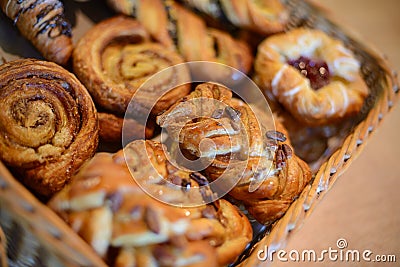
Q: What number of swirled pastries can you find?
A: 2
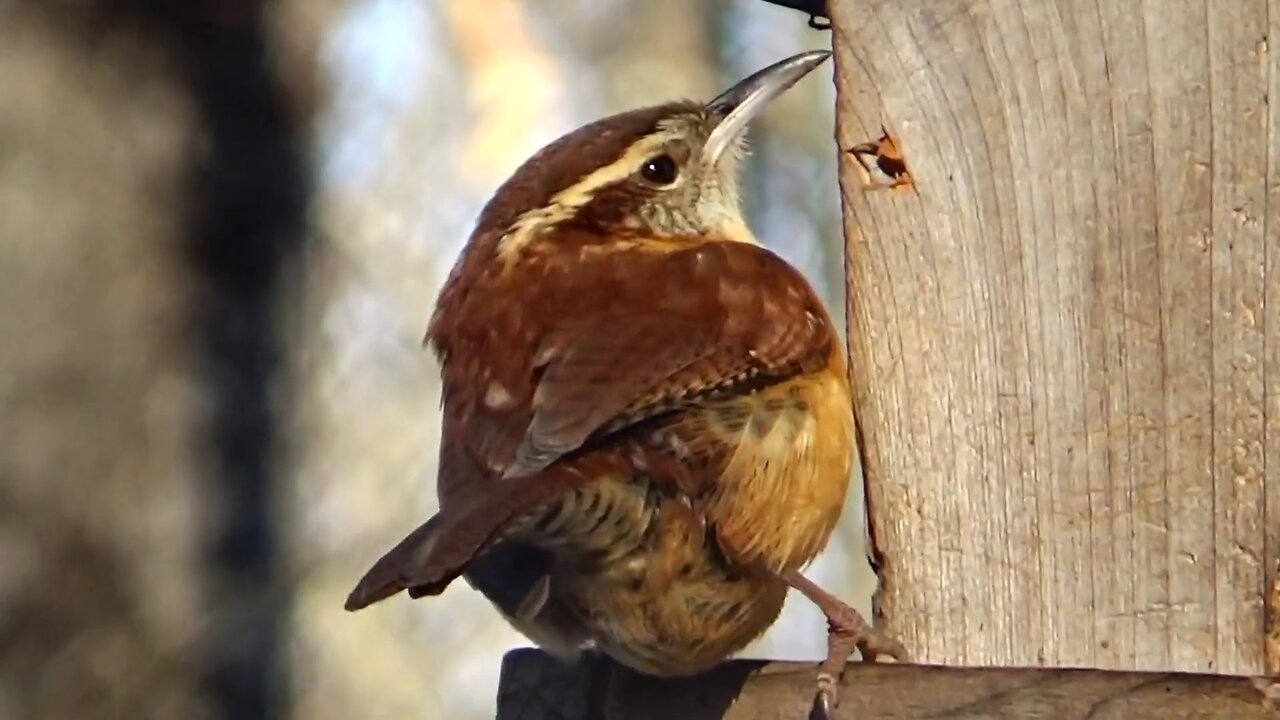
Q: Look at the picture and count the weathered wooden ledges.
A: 1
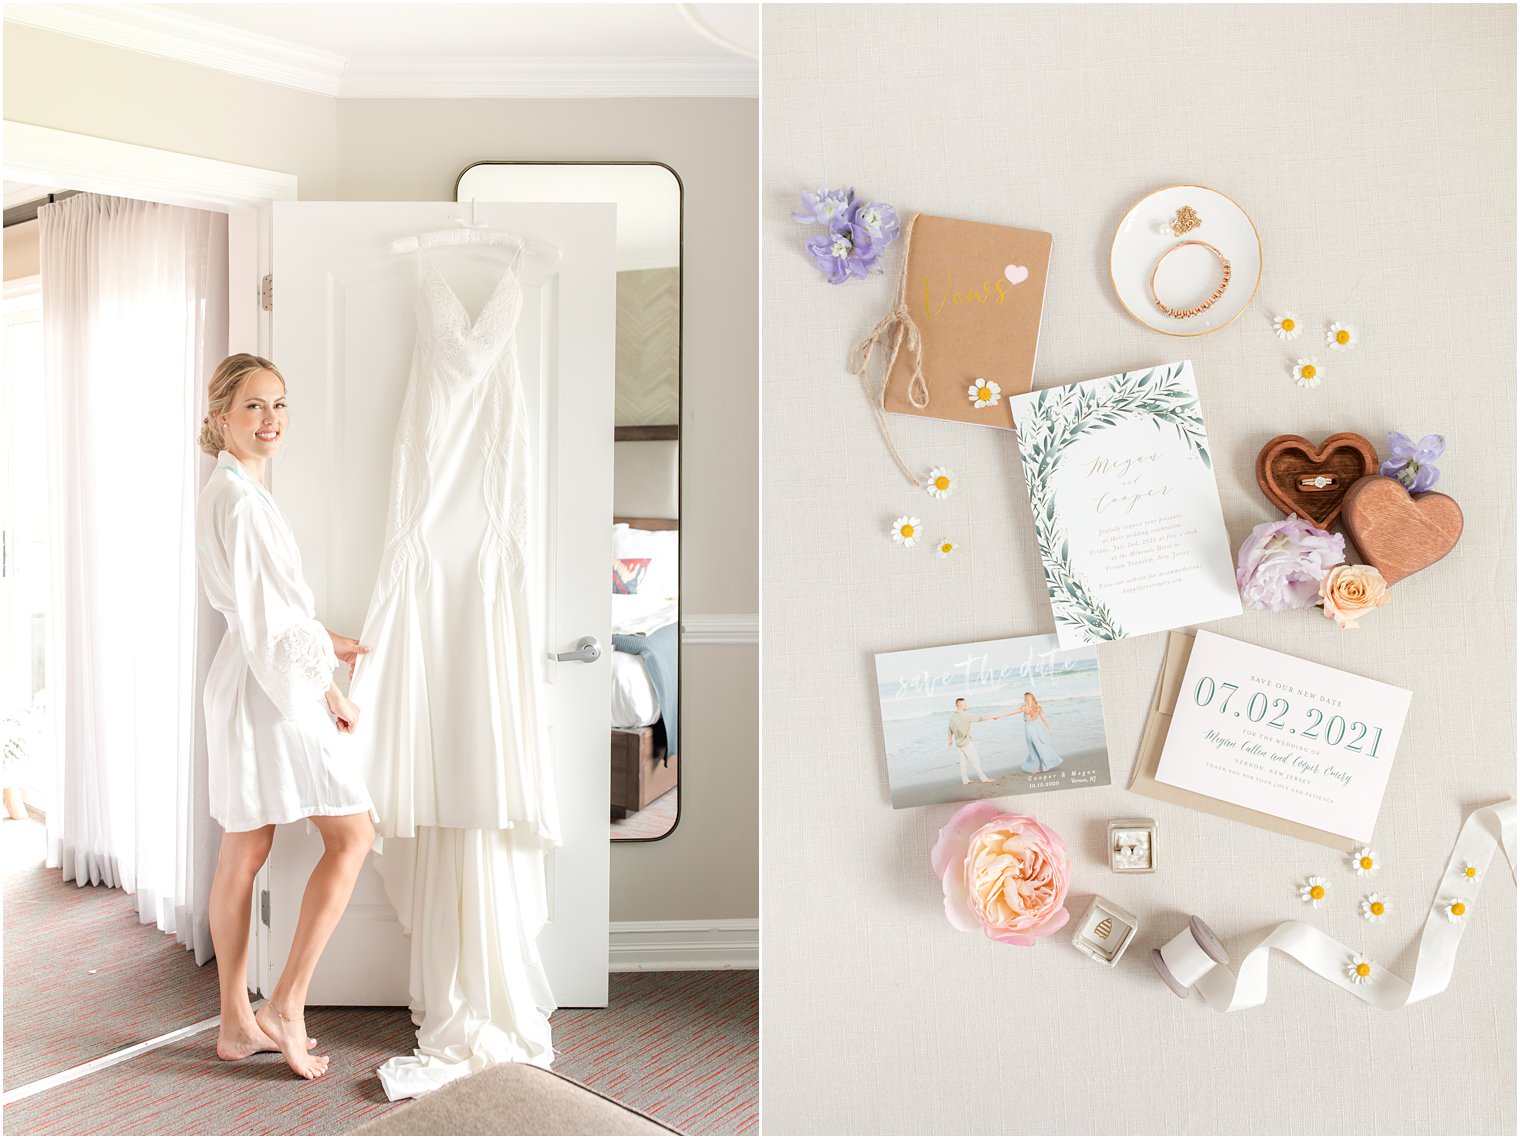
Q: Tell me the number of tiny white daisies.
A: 13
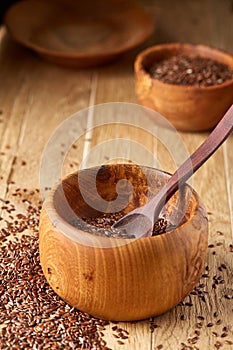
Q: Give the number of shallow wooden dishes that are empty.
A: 1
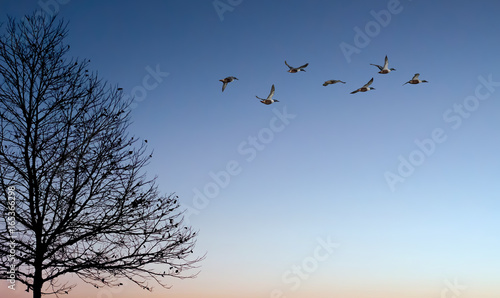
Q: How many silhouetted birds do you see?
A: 7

- _Task prompt_
Give the entries again, exactly and in full, with no image included.

- _Answer for this exercise_
Q: What number of swirled pastries can you find?
A: 2
Q: Look at the picture and count the weathered wooden ledges.
A: 1
Q: Tell me the number of tiny white daisies.
A: 13
Q: Give the number of shallow wooden dishes that are empty.
A: 1
Q: How many silhouetted birds do you see?
A: 7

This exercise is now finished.